** AIM OF THE TASK **
Reproduce every line of the data, exactly and without its pictures.

** RECORDS FOR PROCESSING **

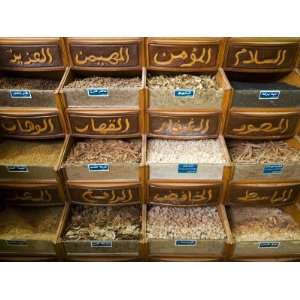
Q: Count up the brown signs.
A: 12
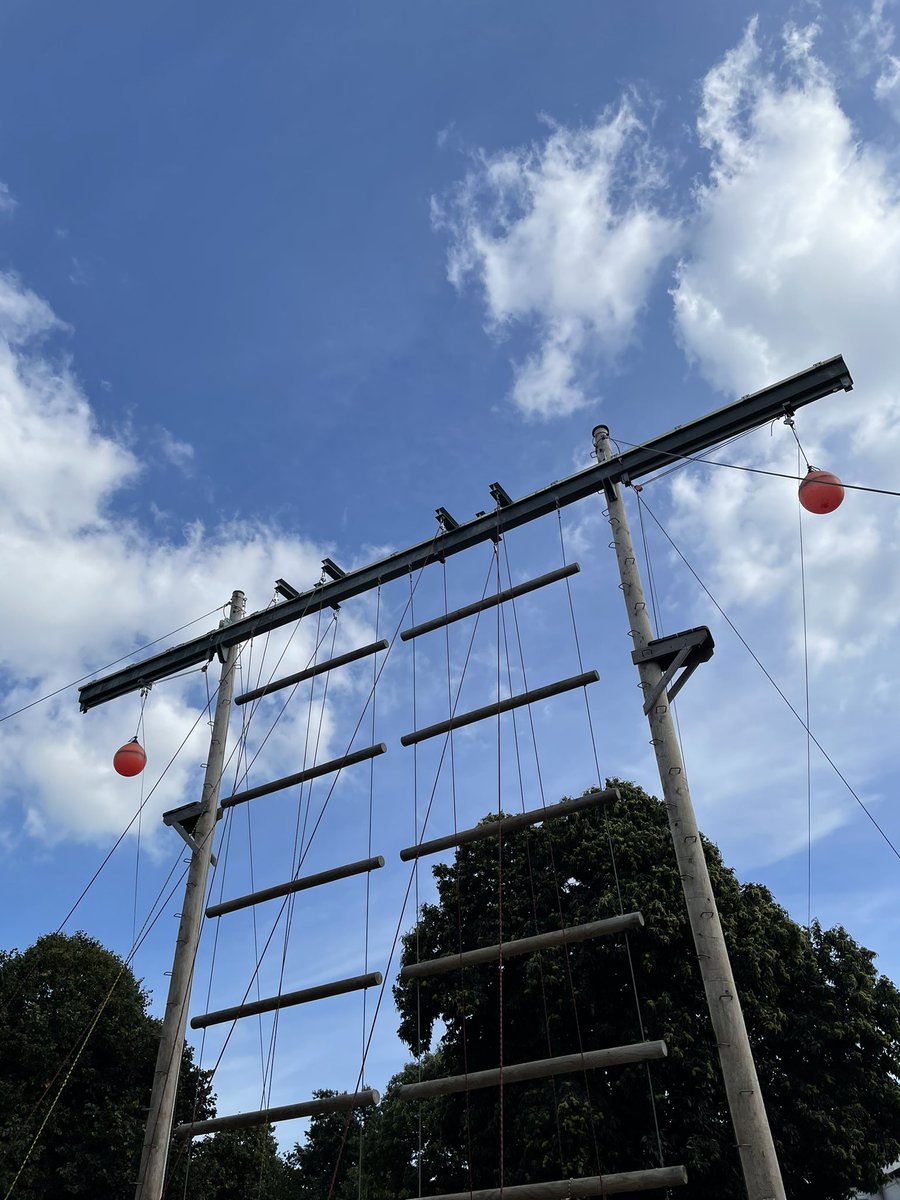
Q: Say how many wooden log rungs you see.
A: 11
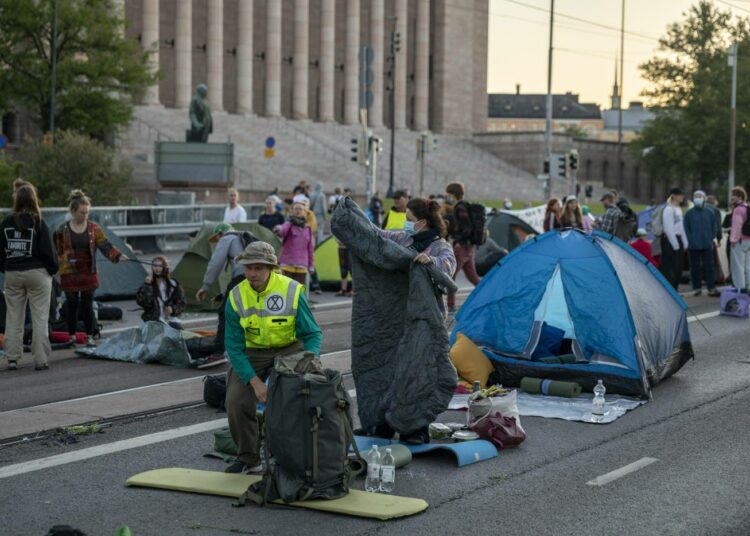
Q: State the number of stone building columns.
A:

** ANSWER BOX **
Q: Count up the brown signs.
A: 12
Q: Say how many wooden log rungs you see.
A: 11
Q: State the number of stone building columns.
A:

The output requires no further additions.